Supplied records:
━━━

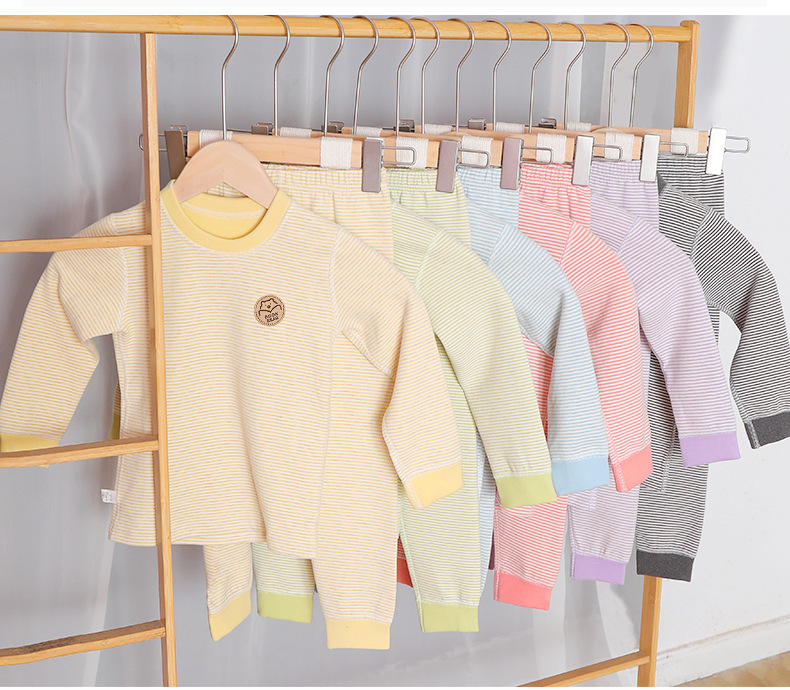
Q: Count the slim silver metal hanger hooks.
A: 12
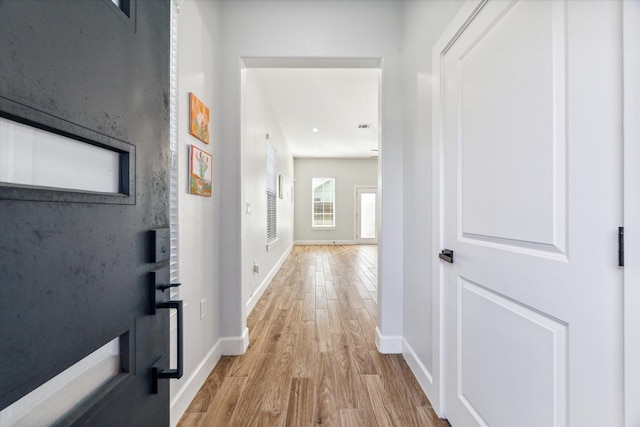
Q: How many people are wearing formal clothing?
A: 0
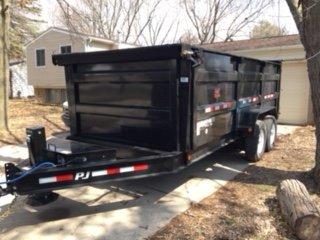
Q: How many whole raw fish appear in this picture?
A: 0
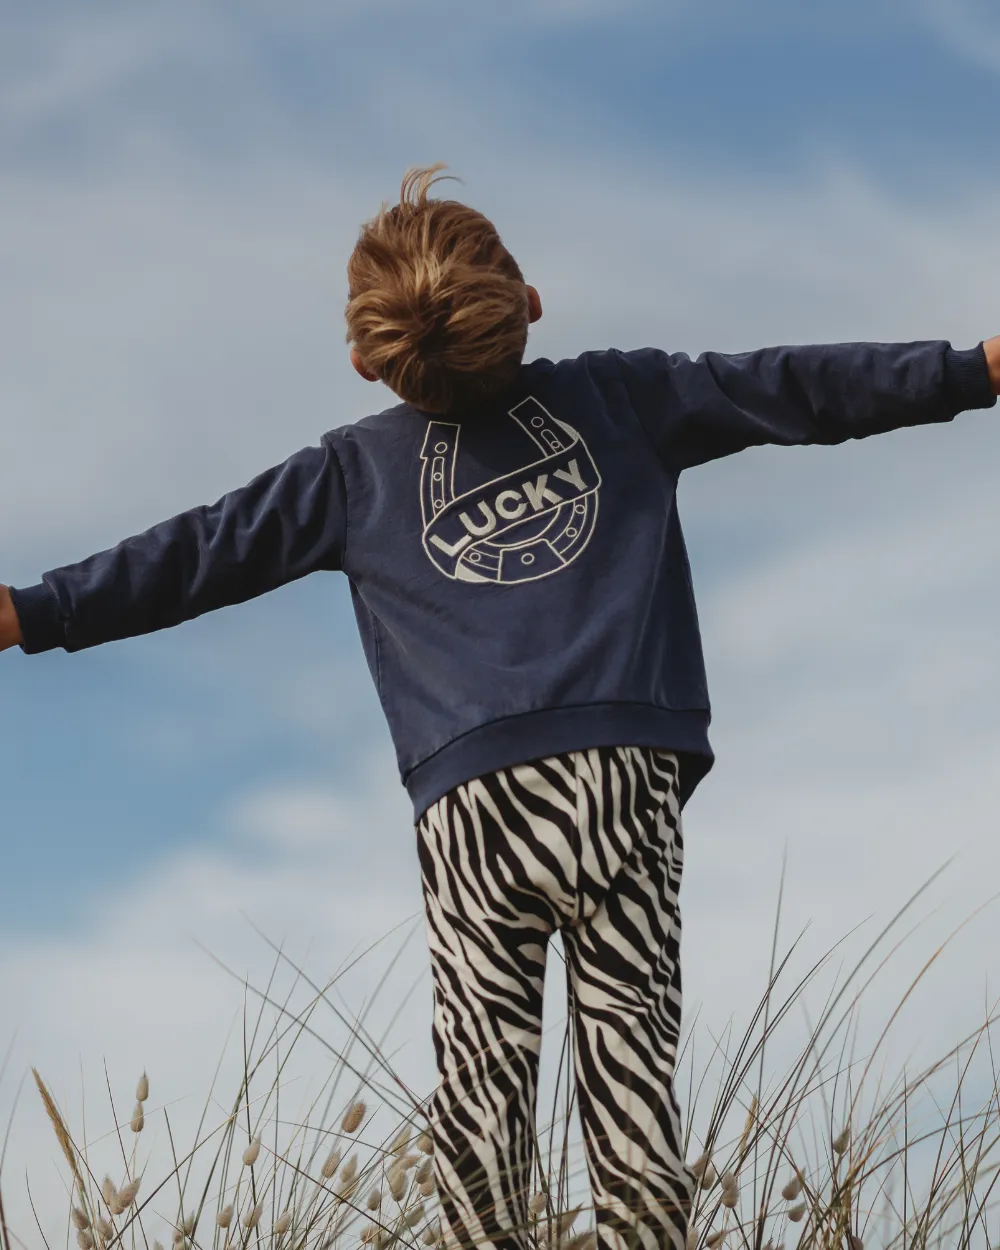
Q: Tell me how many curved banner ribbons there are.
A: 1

━━━

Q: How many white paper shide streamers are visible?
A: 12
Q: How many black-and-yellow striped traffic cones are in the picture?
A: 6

━━━

Problem details: Given the word "many", show every line of the records that contains it.

Result:
Q: How many people are wearing formal clothing?
Q: How many whole raw fish appear in this picture?
Q: Tell me how many curved banner ribbons there are.
Q: How many white paper shide streamers are visible?
Q: How many black-and-yellow striped traffic cones are in the picture?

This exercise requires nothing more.